**AIM OF THE TASK**: Find every line of the data below that has "Could" in it. Reply with the number only.
◇ ◇ ◇
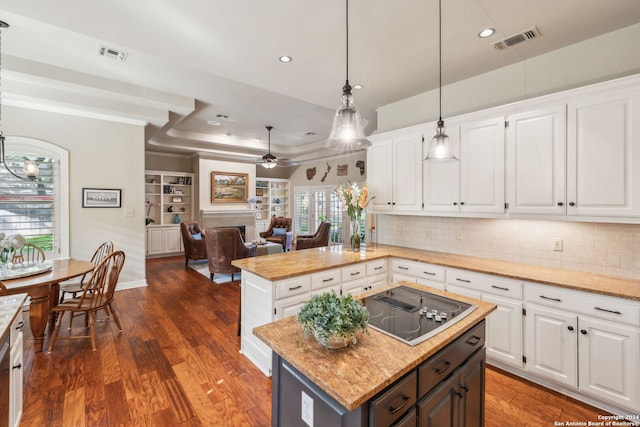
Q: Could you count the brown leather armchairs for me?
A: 4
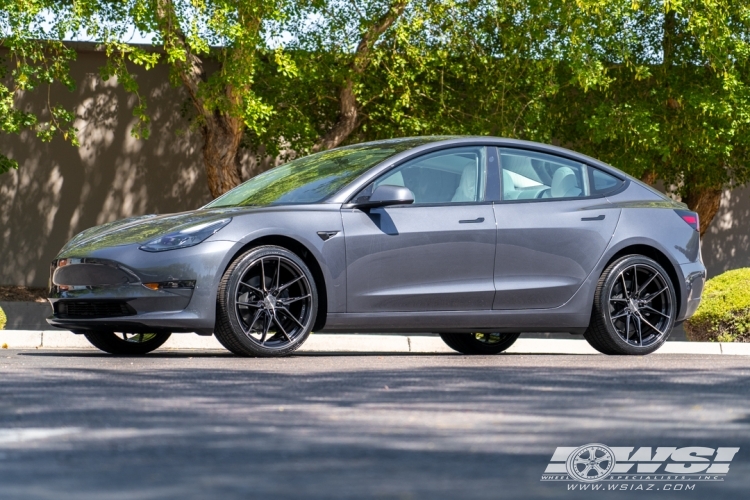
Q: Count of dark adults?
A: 0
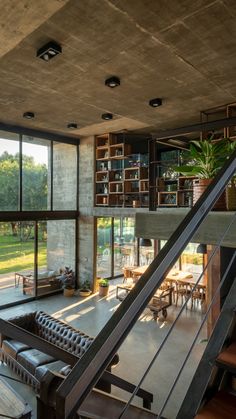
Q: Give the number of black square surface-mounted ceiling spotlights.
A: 6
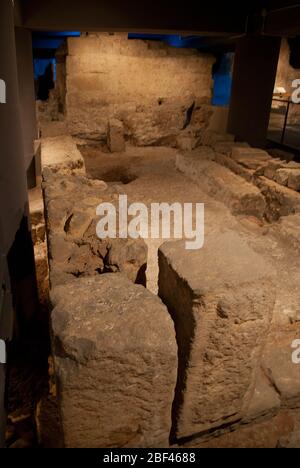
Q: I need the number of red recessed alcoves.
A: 0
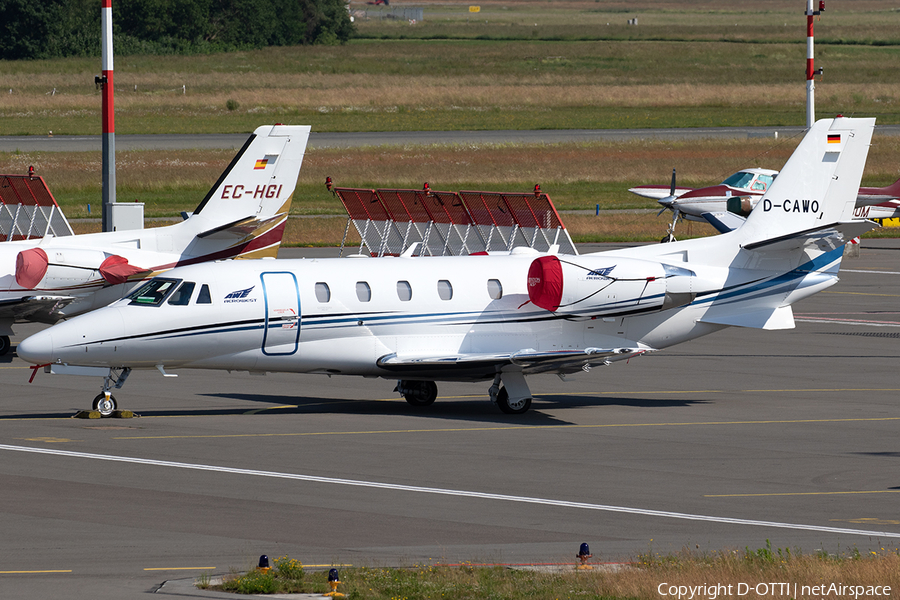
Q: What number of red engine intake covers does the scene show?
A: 2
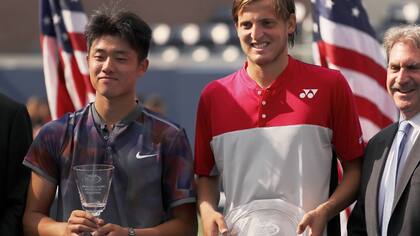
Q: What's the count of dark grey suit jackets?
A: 1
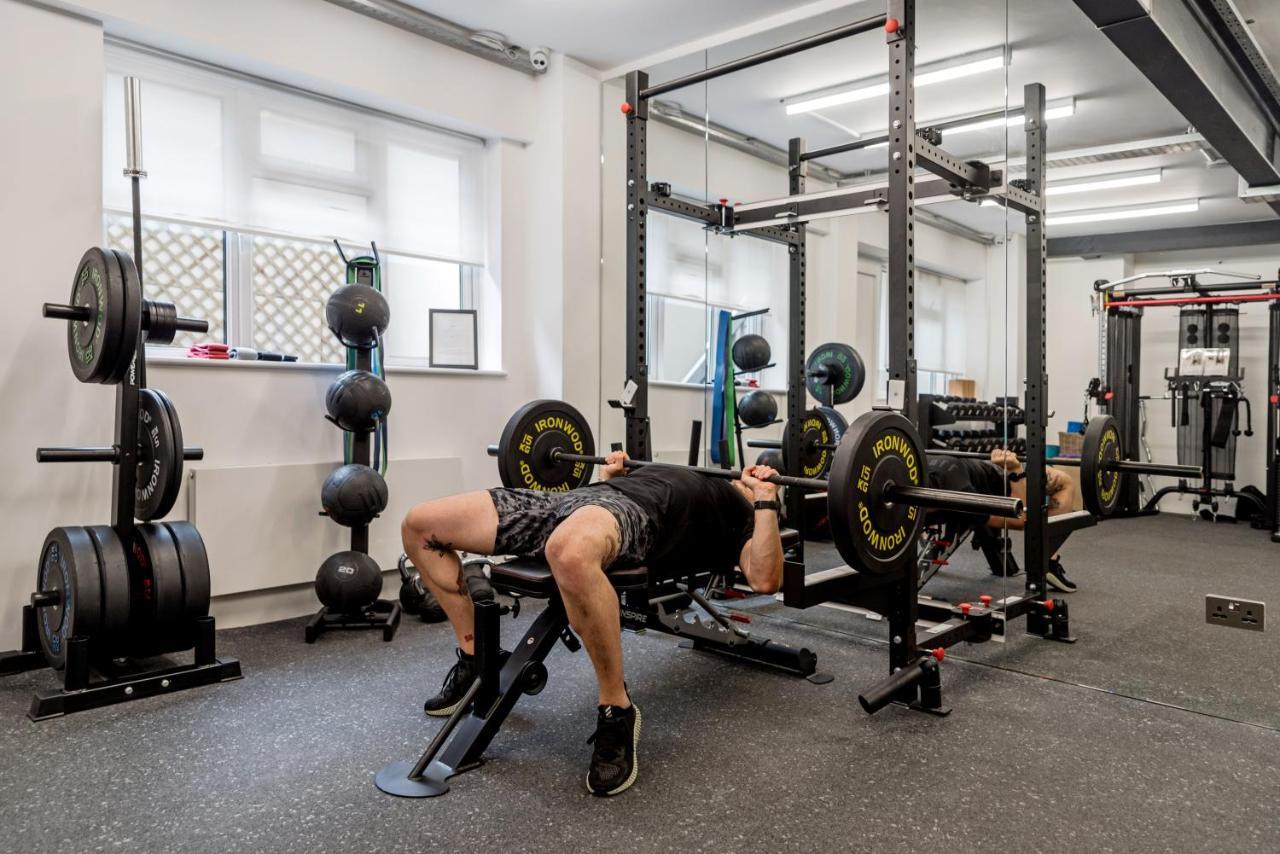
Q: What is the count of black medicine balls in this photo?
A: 4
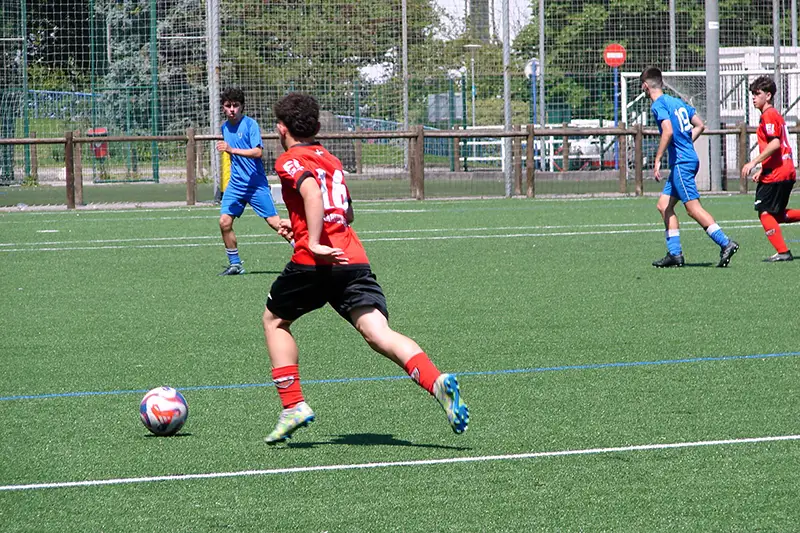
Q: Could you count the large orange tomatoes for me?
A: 0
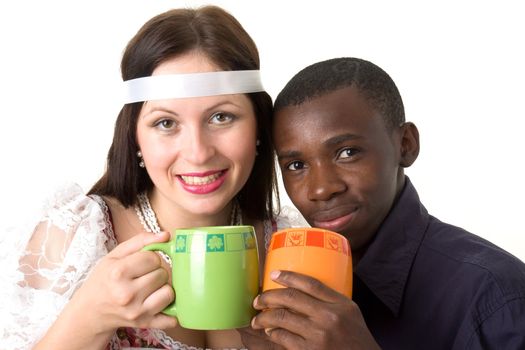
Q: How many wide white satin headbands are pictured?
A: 1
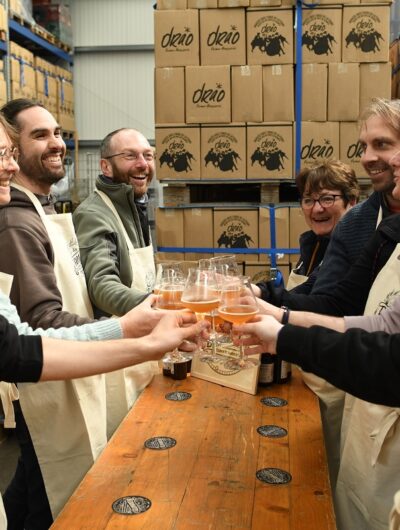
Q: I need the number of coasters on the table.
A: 6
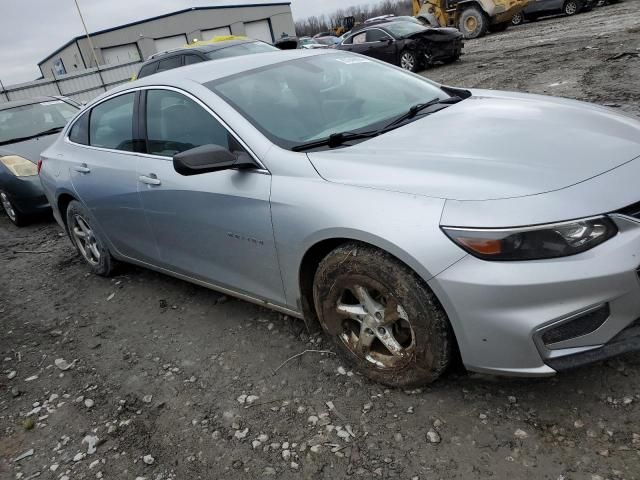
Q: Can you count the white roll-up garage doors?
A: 4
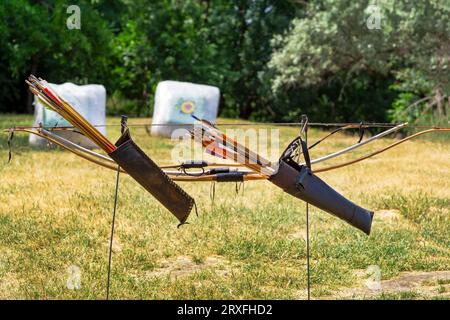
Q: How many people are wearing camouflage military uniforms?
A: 0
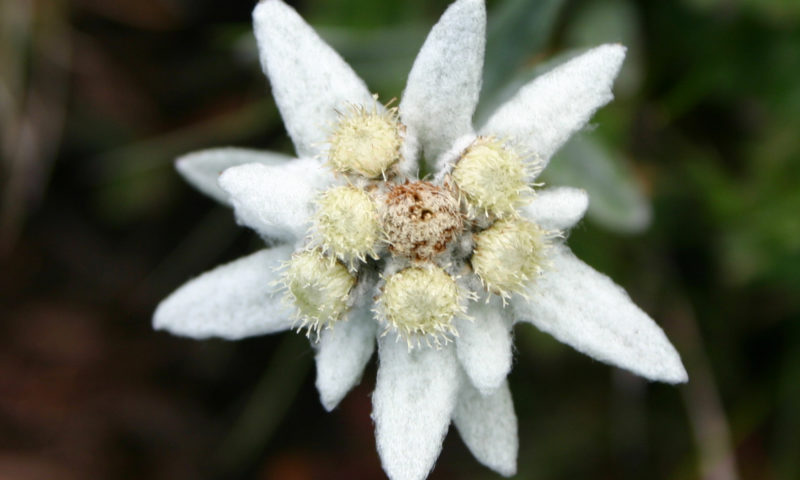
◇ ◇ ◇
**EXERCISE RESULT**: 2